Problem to solve: Which lines of the data below include the string "What"? Return each of them.

Dataset content:
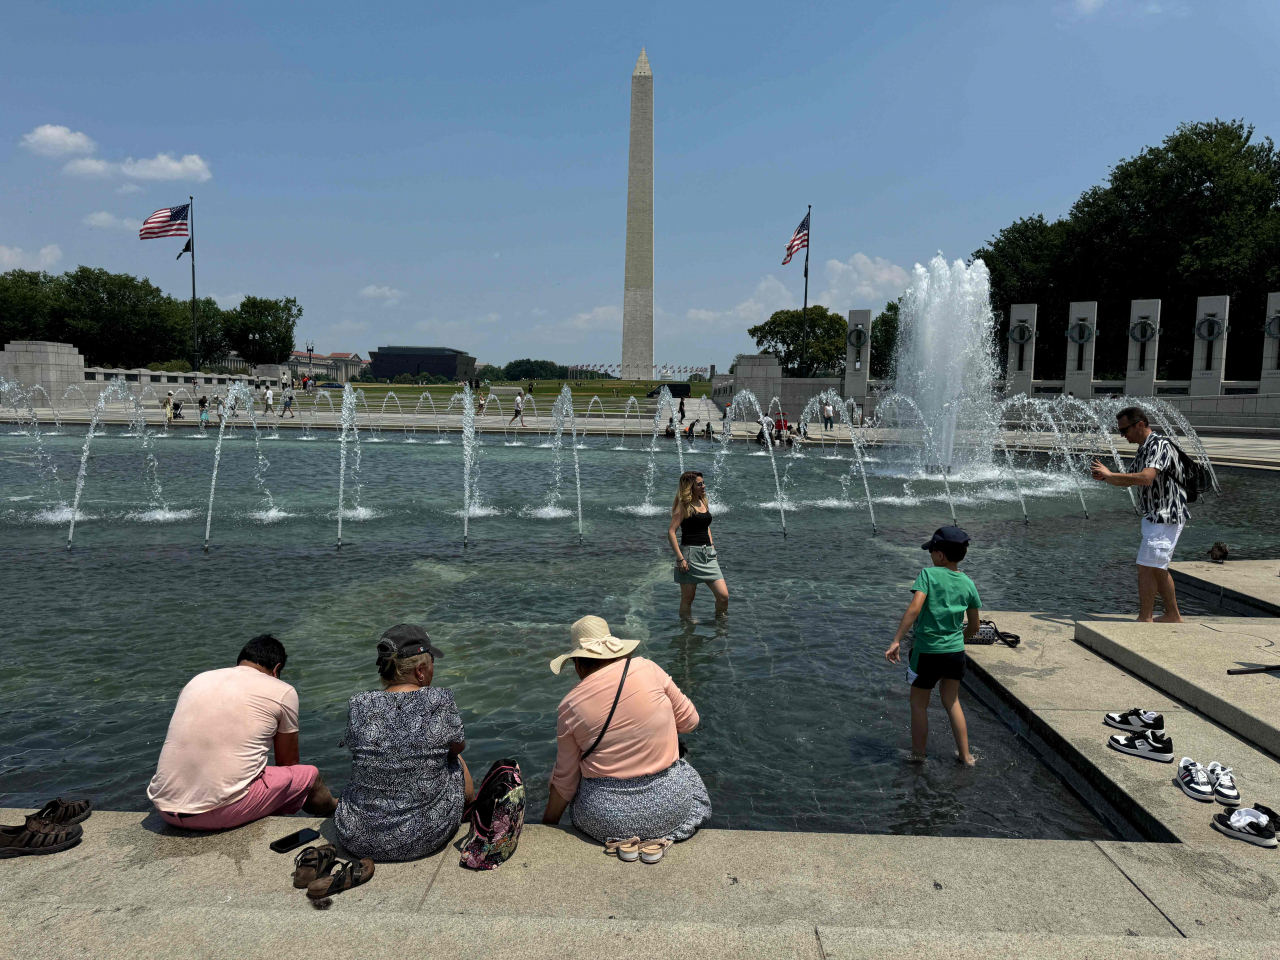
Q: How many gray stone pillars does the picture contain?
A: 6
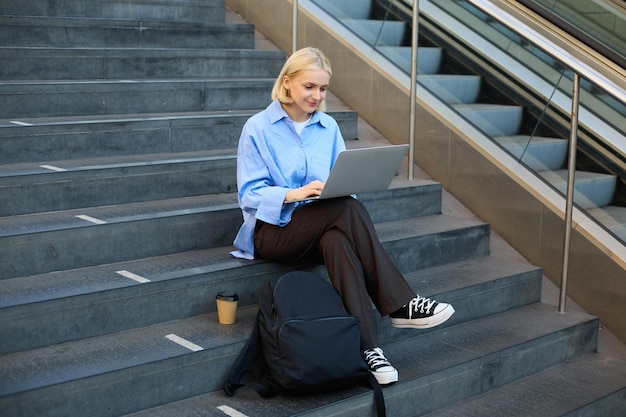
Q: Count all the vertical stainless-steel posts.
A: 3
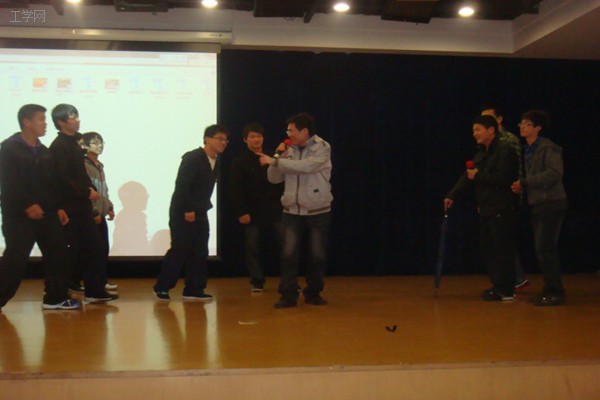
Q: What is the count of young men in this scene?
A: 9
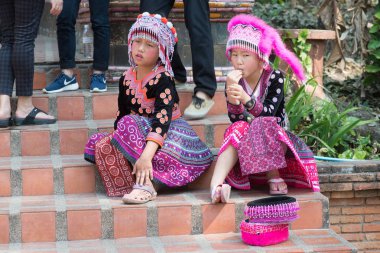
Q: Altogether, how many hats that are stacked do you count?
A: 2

* * *

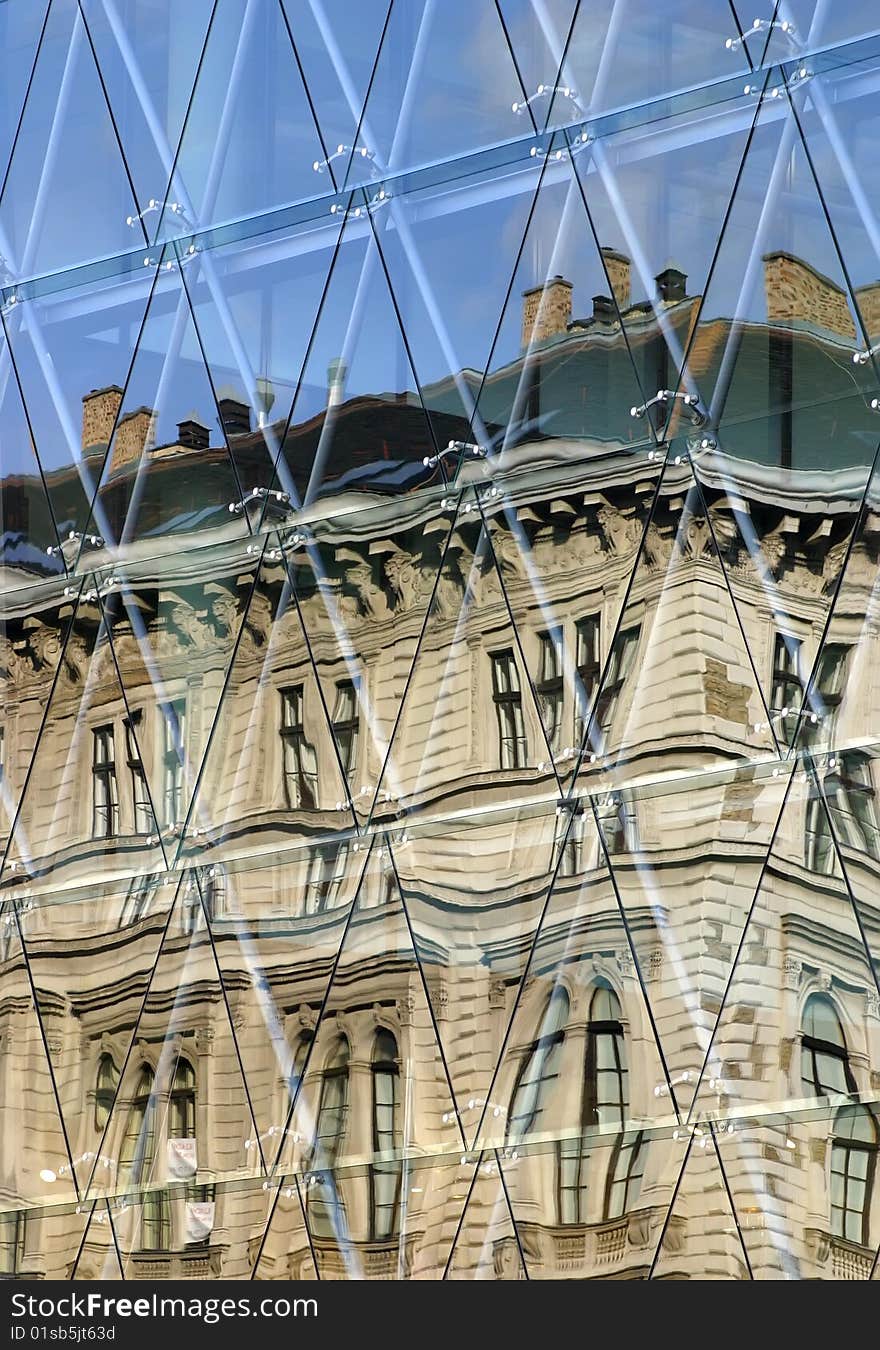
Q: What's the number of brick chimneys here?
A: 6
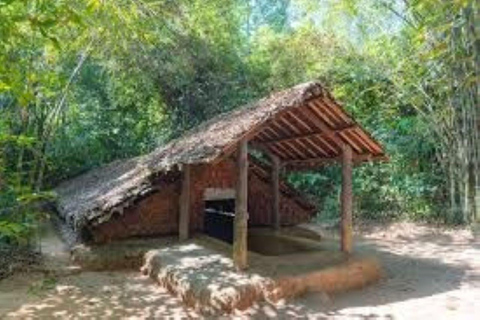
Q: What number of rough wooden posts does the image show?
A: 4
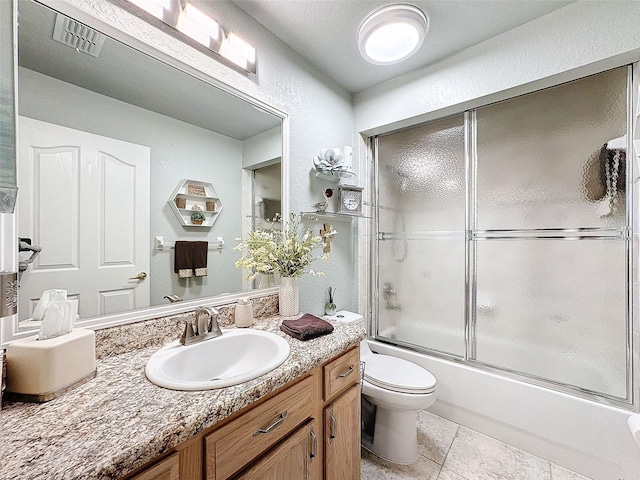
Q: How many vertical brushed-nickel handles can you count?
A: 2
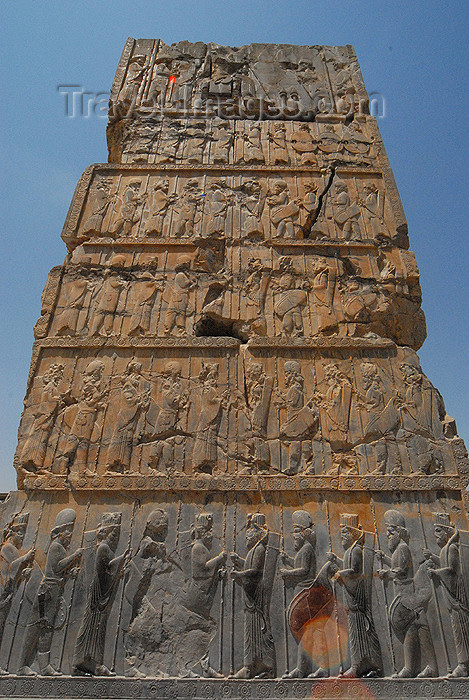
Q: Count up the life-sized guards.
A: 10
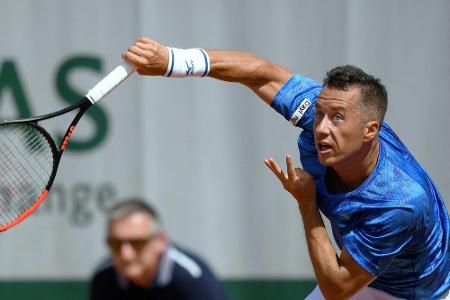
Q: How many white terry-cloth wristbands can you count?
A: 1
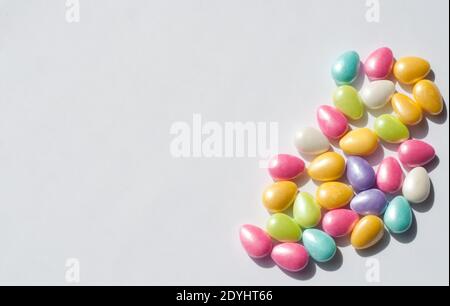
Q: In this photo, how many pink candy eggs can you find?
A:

...

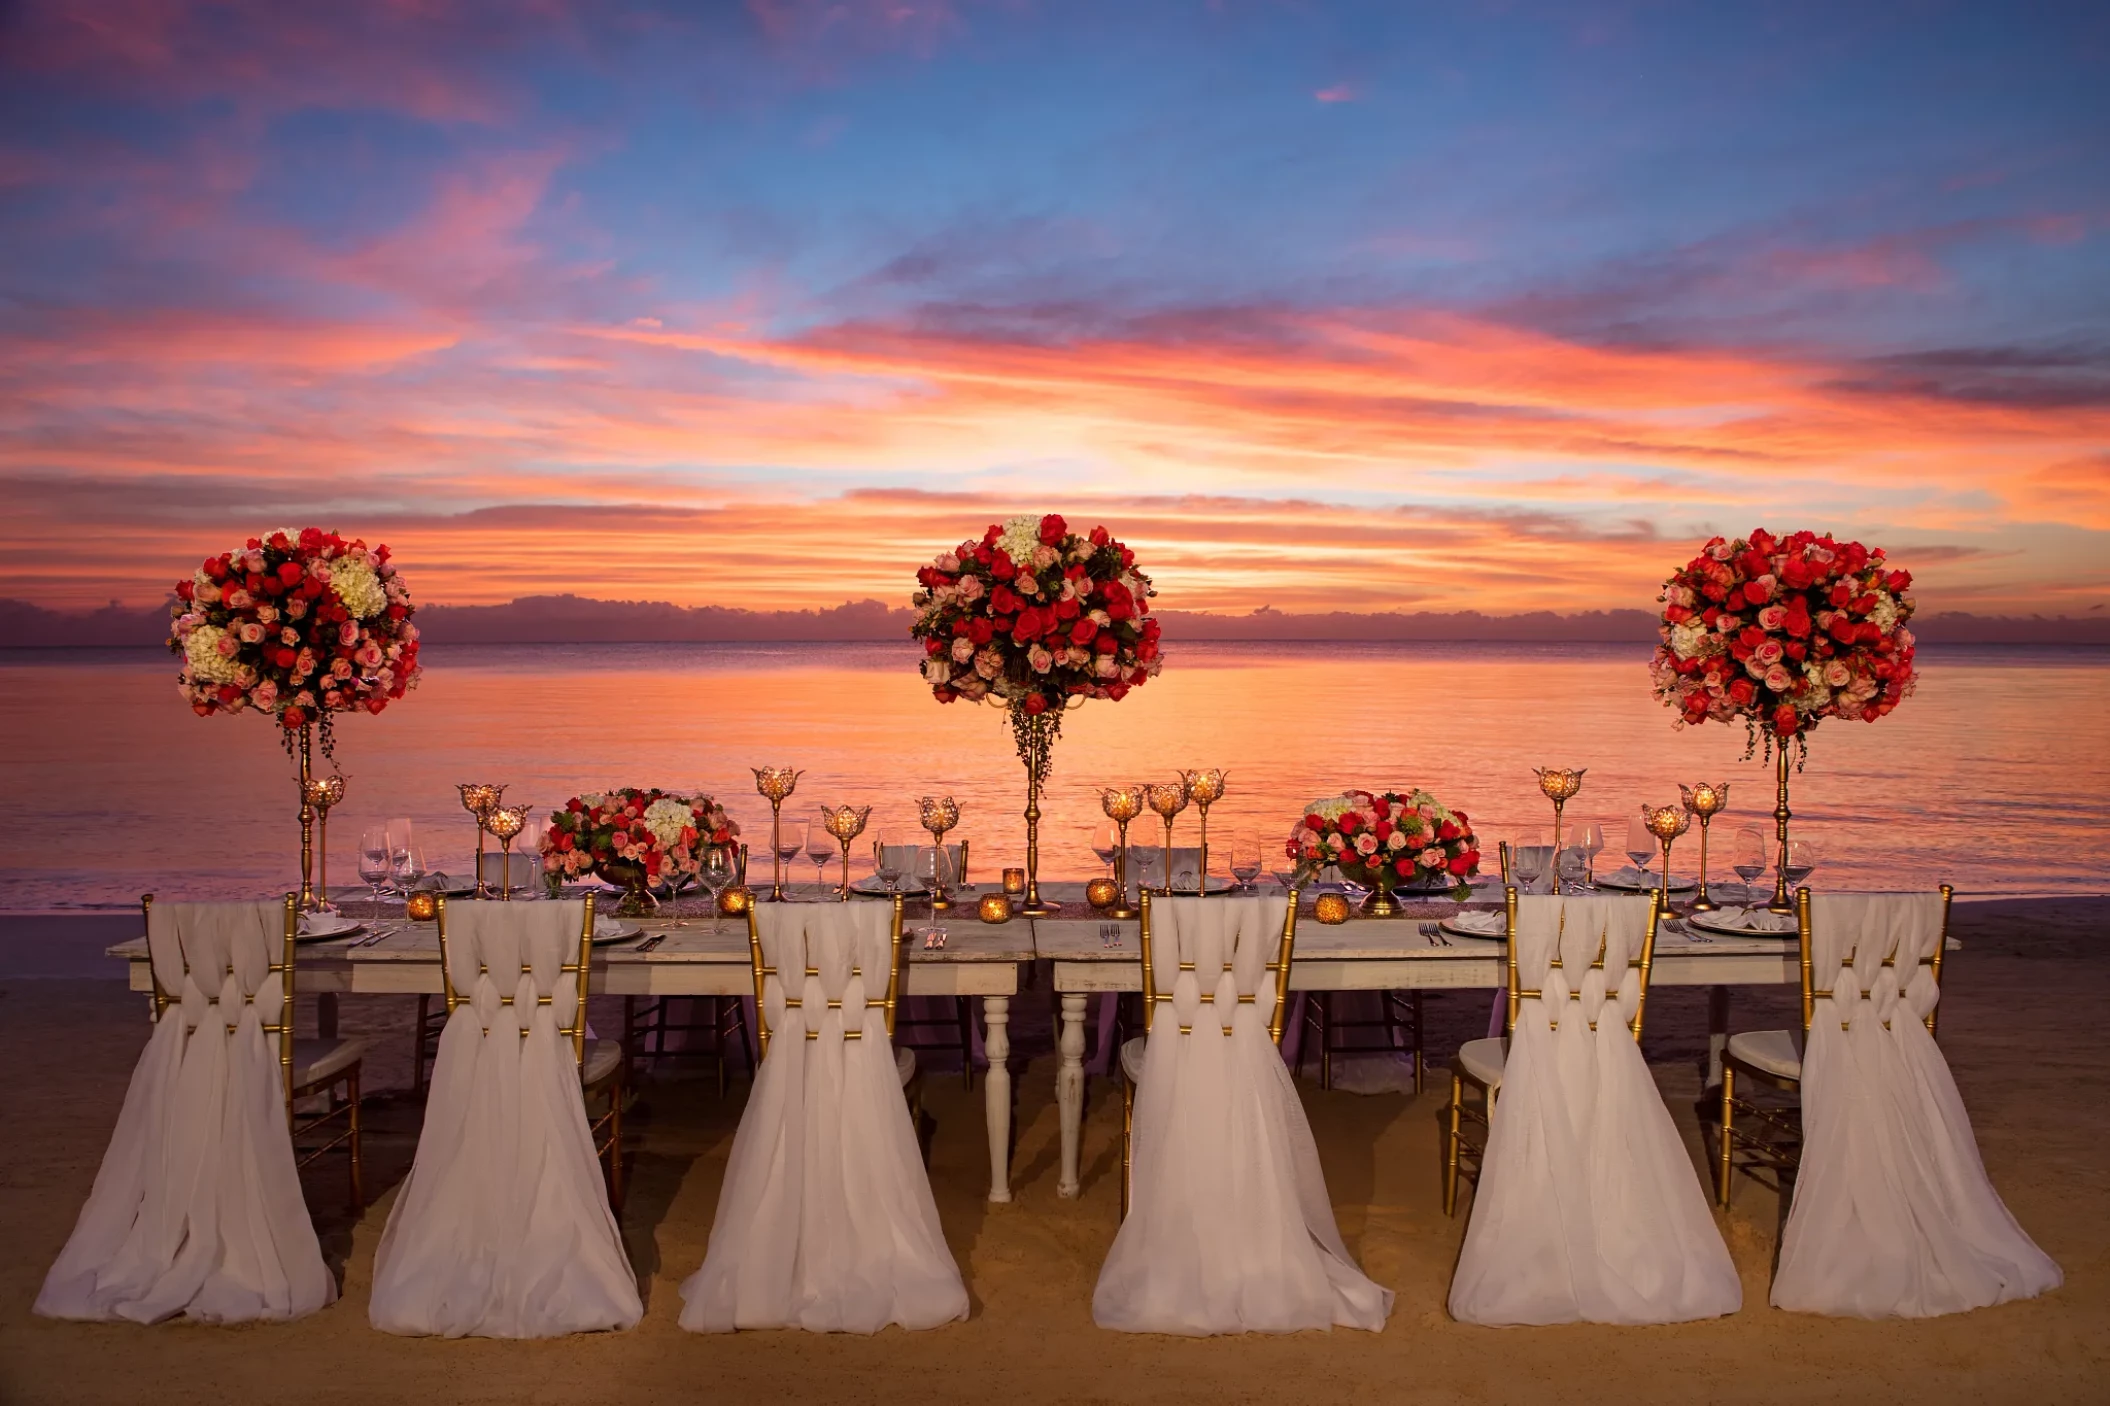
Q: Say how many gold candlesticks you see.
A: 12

Task answer:
Q: What is the count of young men in this scene?
Q: What's the number of brick chimneys here?
Q: What number of rough wooden posts does the image show?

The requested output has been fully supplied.